Маленькая печальная повесть | страница 46



По возвращении из Парижа было еще две-три неприятные минуты. Пригласили в гостиницу «Москва» на некое собеседование. Два типа с каменными лицами интересовались, почему он на два дня раньше уехал с фестиваля? Не встречался ли с диссидентами, с отщепенцами? Кто такой этот Никогосян, с которым он общался? Угрожать не угрожали, но дали понять, что вел он себя за рубежом не совсем так, как положено советскому гражданину. Господи, как портит кровь вся эта мура. Сидишь, как идиот, в этом специальном, для собеседований гостиничном номере, все время куришь, пальцы дрожат, они это видят… Тьфу! Хорошо Ашотику, никаких у него встреч в гостиницах, никаких мурлов, таможенников на границе, проверяющих каждый тюбик с зубной пастой. У двоих из их группы отобрали джинсы, даже футбольный журнал про чемпионат Европы.

А Ашотик, в свою очередь, все еще завидует Роману. Да, говна там много – и того нет, и того нет, и за глотку душат, – но вот пробил же он картину. В этом, может быть, главное. Силы будто и неравные, а победил, обхитрил, обвел вокруг пальца. И кого? Комитет, самого Ермаша. Ну, как тут не ликовать?
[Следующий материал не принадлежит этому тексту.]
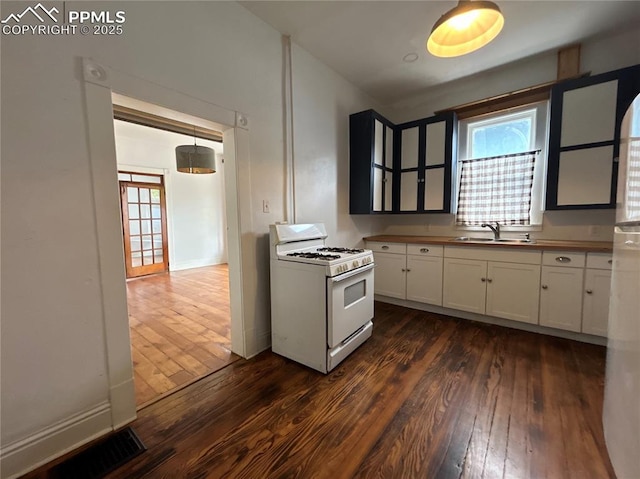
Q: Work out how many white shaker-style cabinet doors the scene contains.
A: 6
А у него, Ашота? Все будто и спокойно, работа не утомительная, и на чтение остается время, но… Нет той остроты жизни, что у Ромки, борьбы, побед…

Правда, в установившейся его жизни, если не в темном, то все же в недостаточно озаренном царстве блеснул было луч света. Сыграл ни больше ни меньше как Сталина в многосерийном американском фильме. Совершенно случайно столкнулся с режиссером, как раз искавшим в Париже кого-нибудь кавказской внешности. После пробы дал ему этот, не ахти какой большой, но запоминающийся эпизод. Судьбы Геловани он не разделил, не стал мелькать из фильма в фильм, но рецензии в американских газетах были хорошие, а в «Тайм» появилась даже его фотография.
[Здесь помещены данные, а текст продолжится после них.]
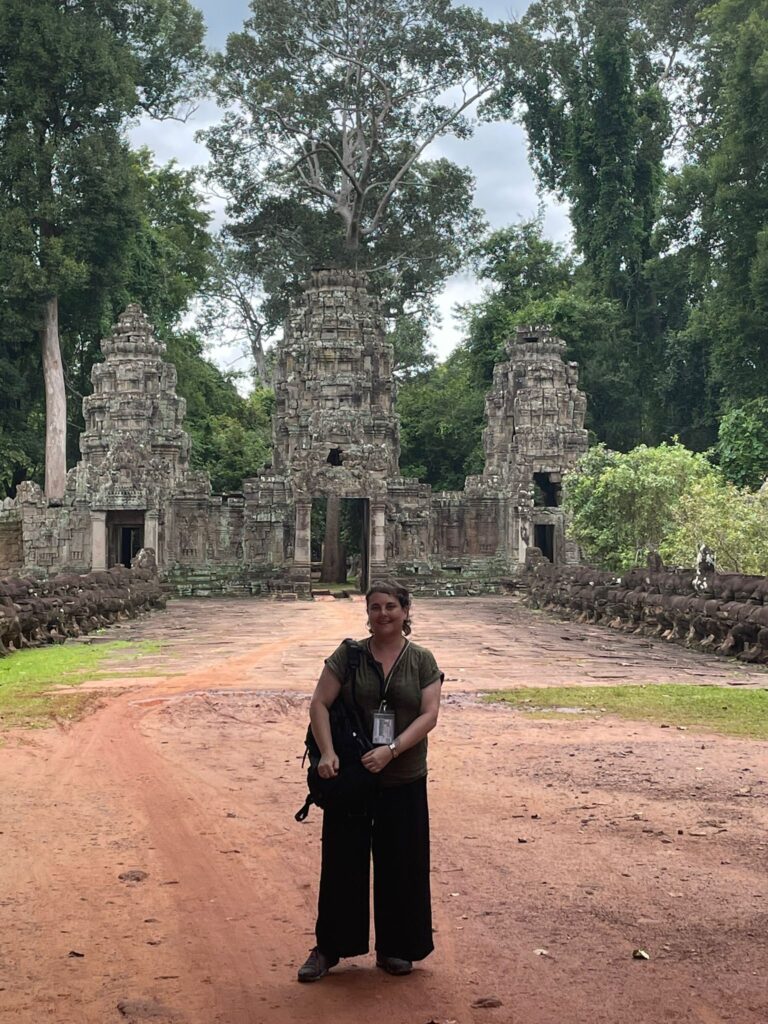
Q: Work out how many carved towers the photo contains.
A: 3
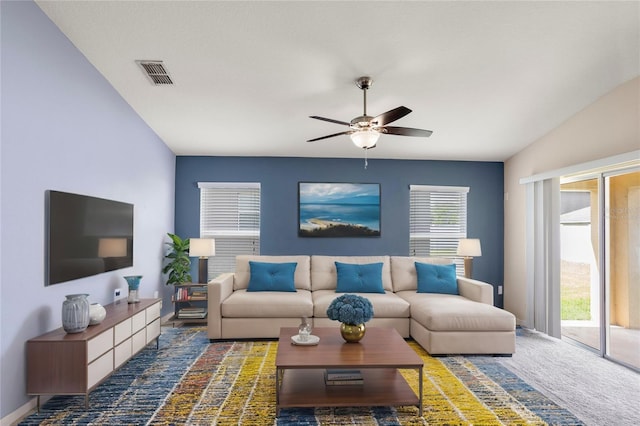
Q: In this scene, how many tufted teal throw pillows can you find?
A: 3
Был и еще один лучик, не очень яркий, но теплящийся до сих пор; в Венеции, куда ездил с телевизионной группой на бьеннале, он познакомился с бежавшим из театра Ленинского комсомола молодым актером. Выпили в какой-то траттории, разговорились. И выяснилось, что оба они более или менее одинаково смотрят на театр. Оба достаточно критически относятся к тому, что происходит сейчас на Западе. Да и Москва, театральная Мекка, тоже не очень-то обоих радовала.
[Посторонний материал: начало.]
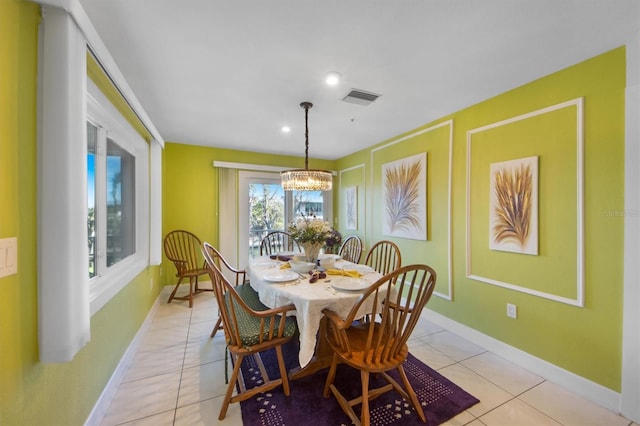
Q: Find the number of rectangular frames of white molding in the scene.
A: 3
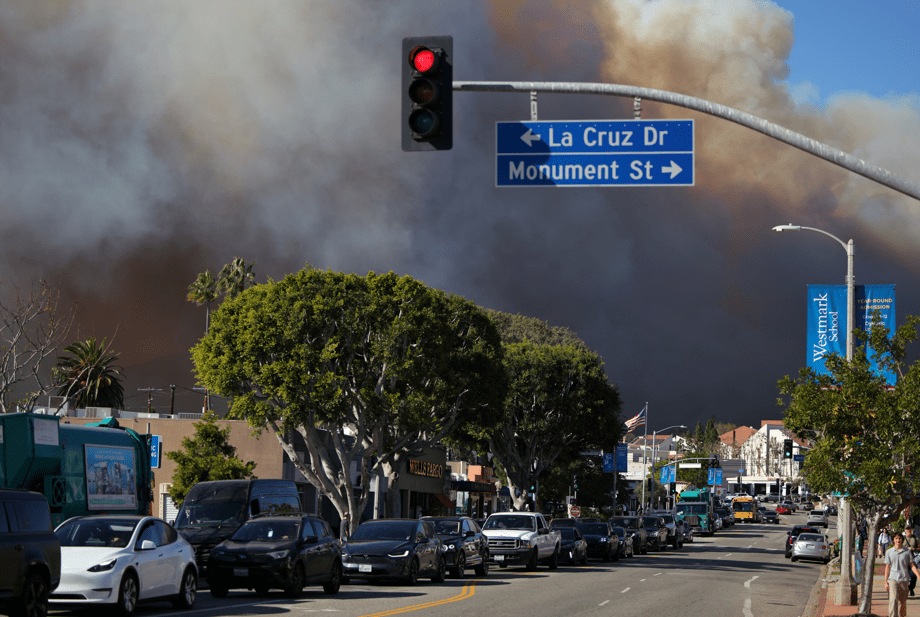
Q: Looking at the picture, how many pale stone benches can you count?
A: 0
Коля Ветров, живой, востроглазый, неглупый паренек лет двадцати трех, драпанувший совсем недавно, без особого энтузиазма говорил о последних московских премьерах. Молодость безапелляционна, досталось от него и Любимову, и Эфросу, и Ефремову, даже лучшему, на его взгляд, среди всех – Товстоногову, но, в общем-то, его взгляды показались Ашоту близкими. Оба сошлись на том, что с классикой просто беда. Режиссерам обязательно надо найти «своего» Чехова, «своего» Гоголя, все хотят быть Мейерхольдами, слова в простоте не скажут. Не пора ли пересмотреть все это? Не искать собственной трактовки «Трех сестер» или «Гамлета», а попытаться смотреть на пьесу глазами самого автора. Пиранделло пусть будет Пиранделло, Ионеско – Ионеско, а Чехов останется Чеховым. За него они особенно «болели». И к концу вечера, превратившегося в ночь, вспыхнула вдруг идея поставить «Душечку», любимый рассказ Толстого, который он всем читал вслух. У Коли и актриса уже на заглавную роль имелась – живет в вашем Париже, русская, молодая, вылитая Душечка.